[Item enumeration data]
BEGIN
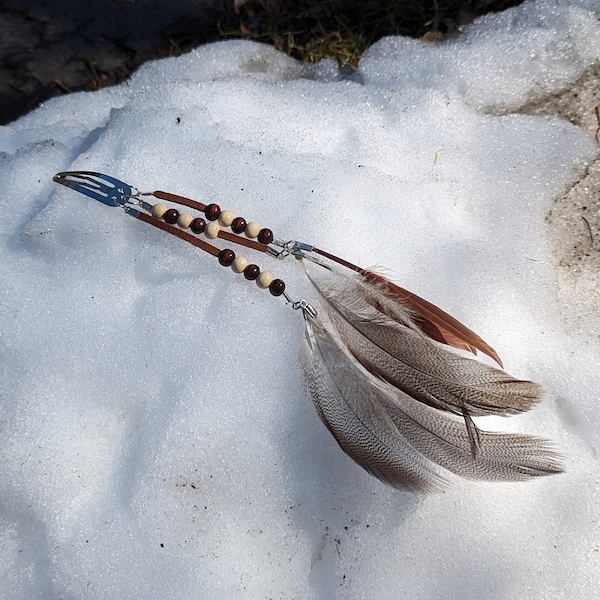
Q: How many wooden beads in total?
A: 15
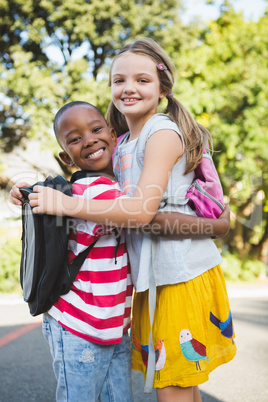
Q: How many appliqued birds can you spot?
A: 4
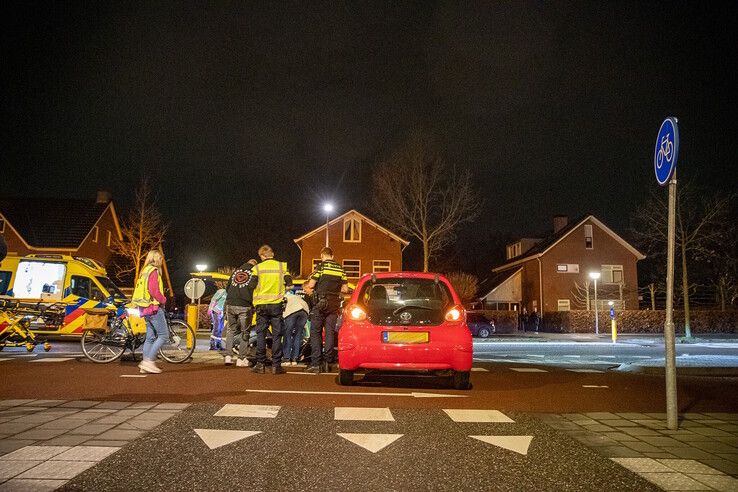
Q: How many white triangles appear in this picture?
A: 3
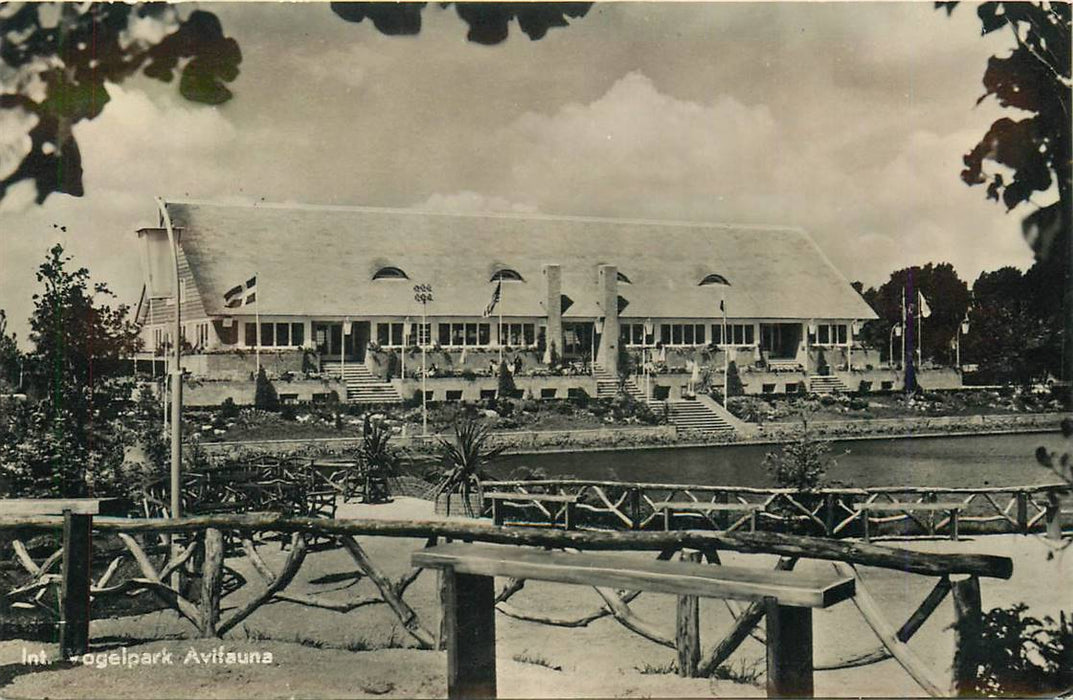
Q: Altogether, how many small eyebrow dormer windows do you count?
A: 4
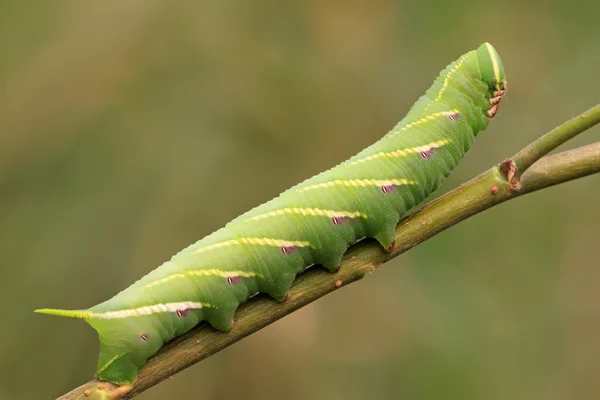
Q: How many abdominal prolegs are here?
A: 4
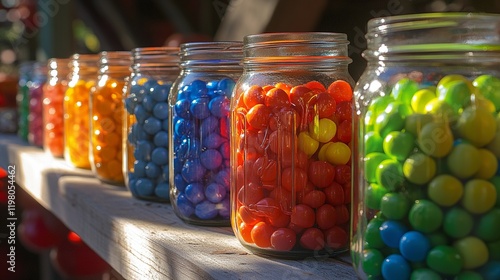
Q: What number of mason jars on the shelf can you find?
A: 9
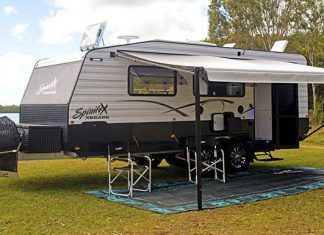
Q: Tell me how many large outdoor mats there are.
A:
END
→ **Problem**
What is the number of lines in the records that contain "many"? State that number alone.

→ **Written reply**
6